Anna Murray-Douglass (1813–1882) was an American abolitionist, member of the underground railroad, and the first wife of American social reformer and statesman Frederick Douglass, from 1838 to her death.

Contents

Life

Anna Murray was born in Denton, Maryland, to Bambar(r)aa and Mary Murray.[1][2] Unlike her seven older brothers and sisters, who were born in slavery, Anna Murray and her younger four siblings were born free,[2] her parents having been manumitted just a month before her birth.[3] A resourceful young woman, by the age of 17 she had established herself as a laundress and housekeeper.[2] Her laundry work took her to the docks, where she met Frederick Douglass,b who was then working as a caulker.[2]

Murray's freedom made Douglass believe in the possibility of his own.[2] When he decided to escape slavery in 1838, Murray encouraged him, and helped him by providing him with sailor's clothing, which her laundry work gave her access to, and by giving him part of her savings, which she augmented by selling one of her feather beds.[2][4][5] After Douglass had made his way to Philadelphia and New York, Murray followed him, bringing enough goods with her to be able to start a household, and they were married eleven days later, on 15 September 1838.[2][3][5] At first they took Johnson as their name; upon moving to New Bedford, Massachusetts, they adopted Douglass as their married name.[2]
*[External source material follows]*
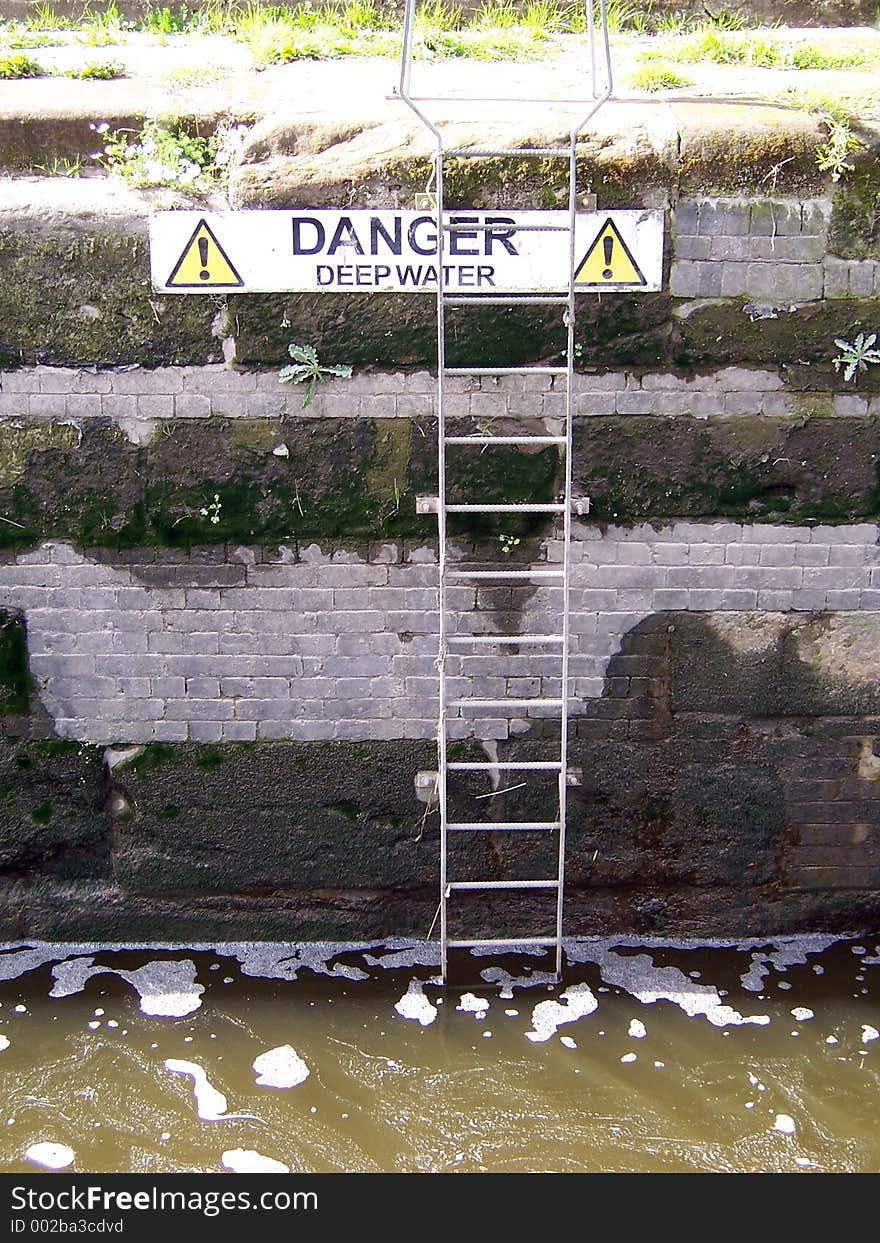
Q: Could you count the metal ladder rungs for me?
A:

Anna Murray-Douglass had five children within the first ten years of the marriage: Rosetta, Lewis, Frederick Jr., Charles and Annie.[2] She helped support the family financially, working as a laundress and learning to make shoes, as Douglass's income from his speeches was sporadic and the family was struggling.[2] She also took an active role in the Boston Female Anti-Slavery Society and prevailed upon her husband to train their sons as typesetters for his abolitionist newspaper, the North Star.[2][6][3] After the family moved to Rochester, New York, she established a headquarters for the underground railroad from her home, providing food, board and clean linen for hundreds of fugitive slaves on their way to Canada.[2]
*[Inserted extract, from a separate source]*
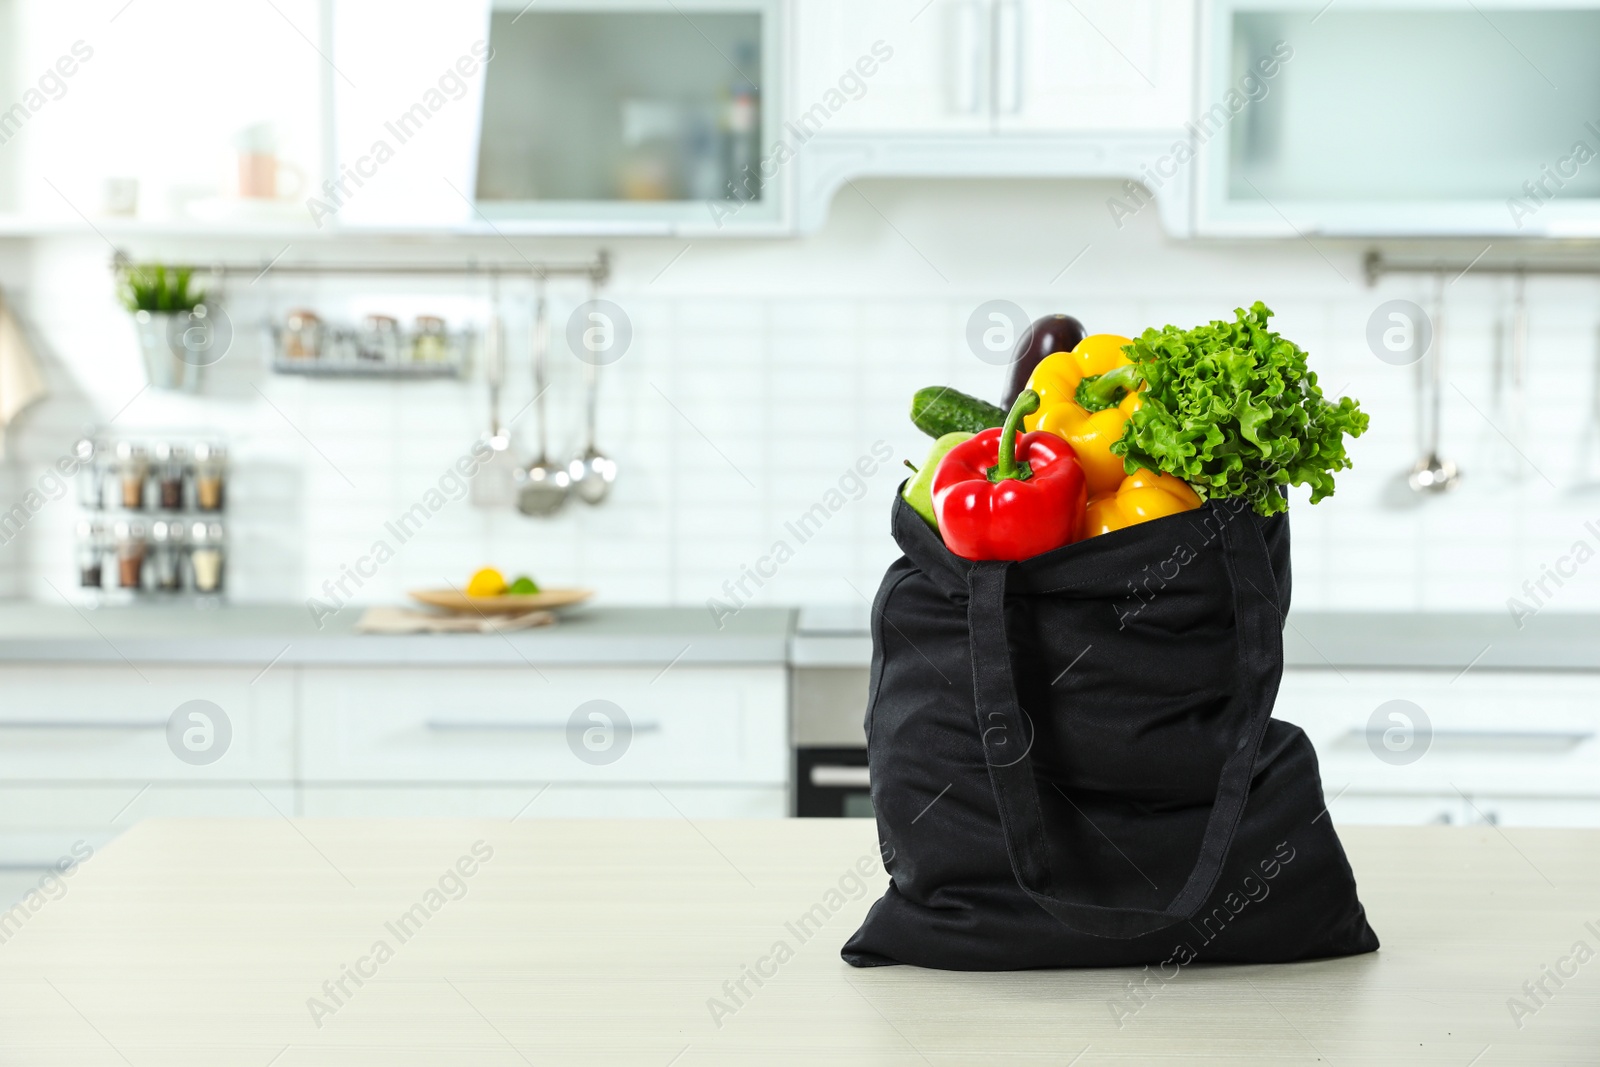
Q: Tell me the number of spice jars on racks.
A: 11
Anna Murray received little mention in Douglass's autobiographies; Henry Louis Gates has written that "Douglass had made his life story a sort of political diorama in which she had no role".[6] His long absences from home, and her feeling that as a relatively uneducated woman she did not fit in with the social circles Douglass was now moving in, led to a degree of estrangement between them that was in marked contrast to their earlier closeness.[3] Hurt by her husband's liaisons with other women, she nevertheless remained loyal to Douglass's public role; her daughter Rosetta reminded those who admired her father that his "was a story made possible by the unswerving loyalty of Anna Murray."[2][6]

After the death of her youngest daughter Annie in 1860 at age 10[7] she was often in poor health; she died of a stroke in 1882 at the family home in Washington D.C.[2][6] She was buried in Mount Hope Cemetery in Rochester; her husband, too, was buried there after his death.[4]

Notes

^ Note a: Spelt "Banarra" in some sources.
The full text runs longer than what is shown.